──────── Record excerpts
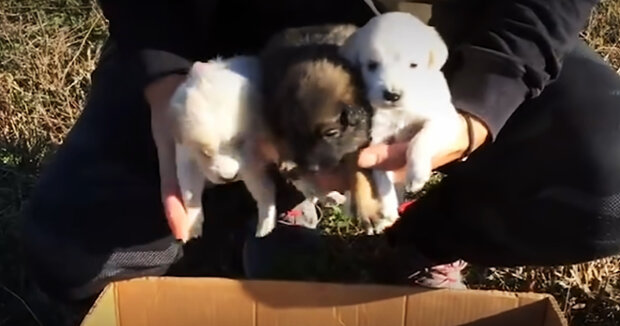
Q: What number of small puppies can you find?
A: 3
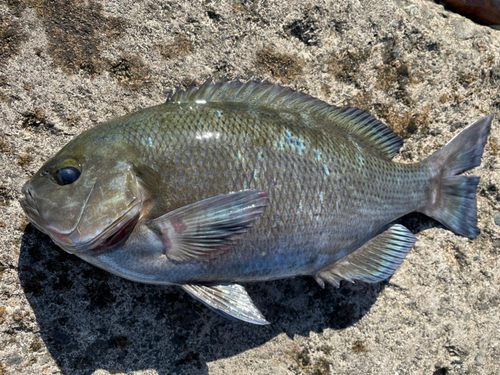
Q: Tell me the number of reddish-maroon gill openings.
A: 1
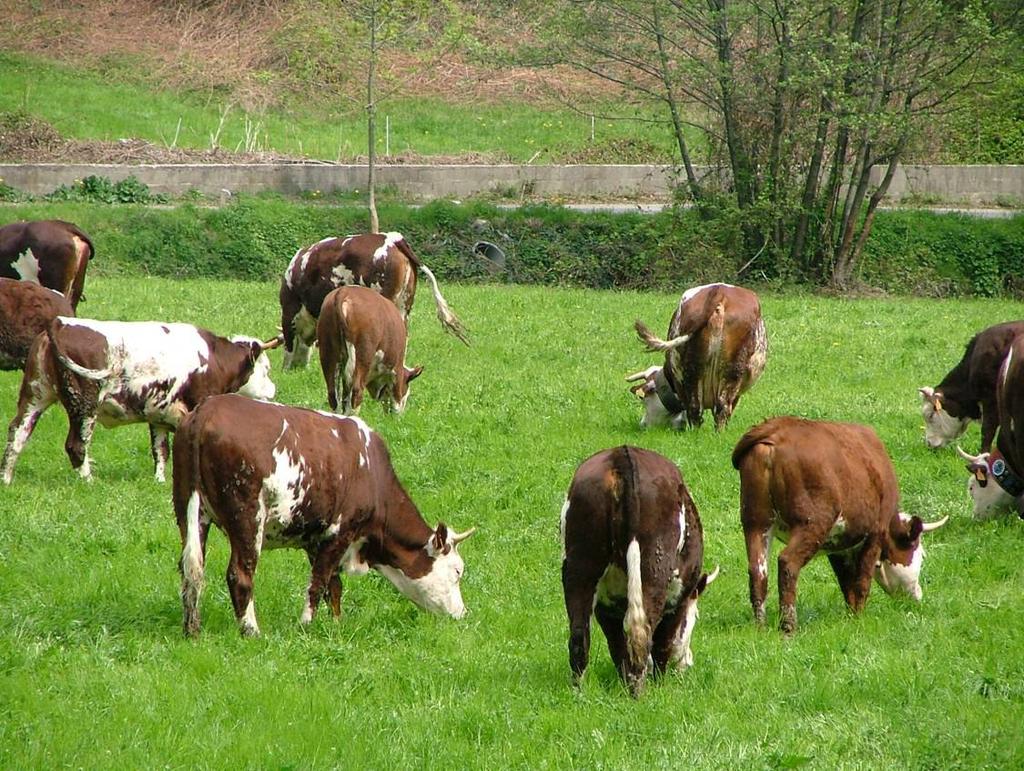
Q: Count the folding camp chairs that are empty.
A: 0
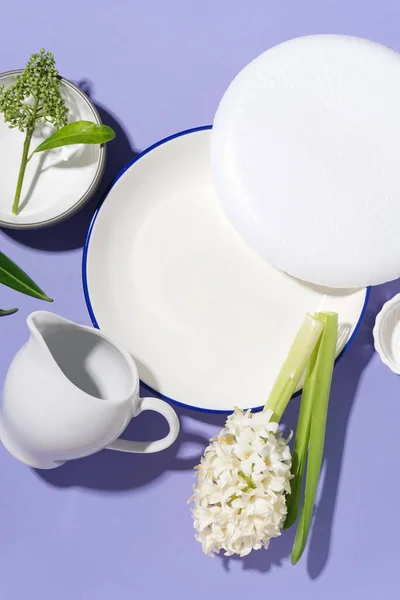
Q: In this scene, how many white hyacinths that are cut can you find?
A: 1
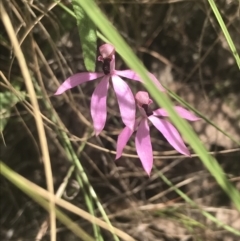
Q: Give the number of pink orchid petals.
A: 8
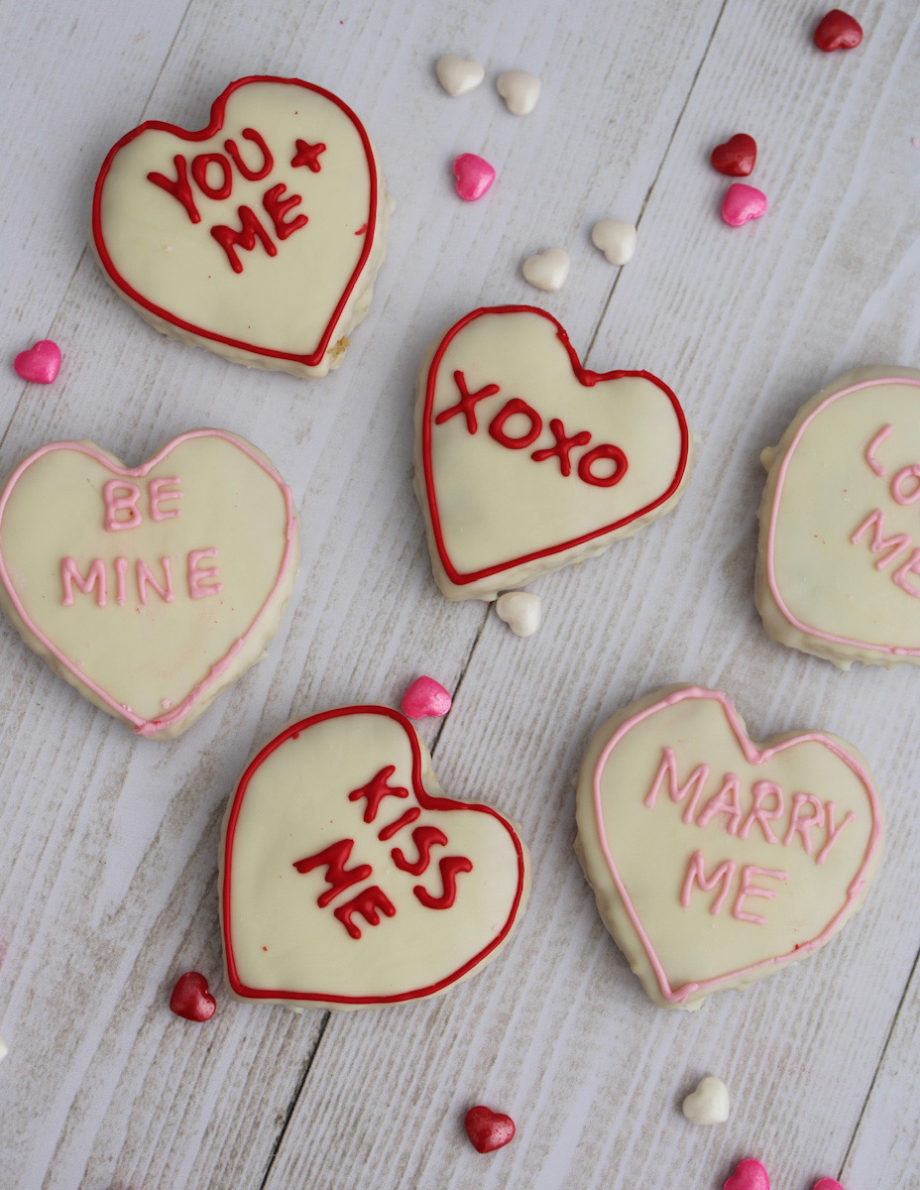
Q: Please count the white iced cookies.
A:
────────────────
[Problem to work on]
Above are the records; repeat them all exactly, without the pictures.

[Answer section]
Q: What number of small puppies can you find?
A: 3
Q: Tell me the number of reddish-maroon gill openings.
A: 1
Q: Count the folding camp chairs that are empty.
A: 0
Q: In this scene, how many white hyacinths that are cut can you find?
A: 1
Q: Give the number of pink orchid petals.
A: 8
Q: Please count the white iced cookies.
A:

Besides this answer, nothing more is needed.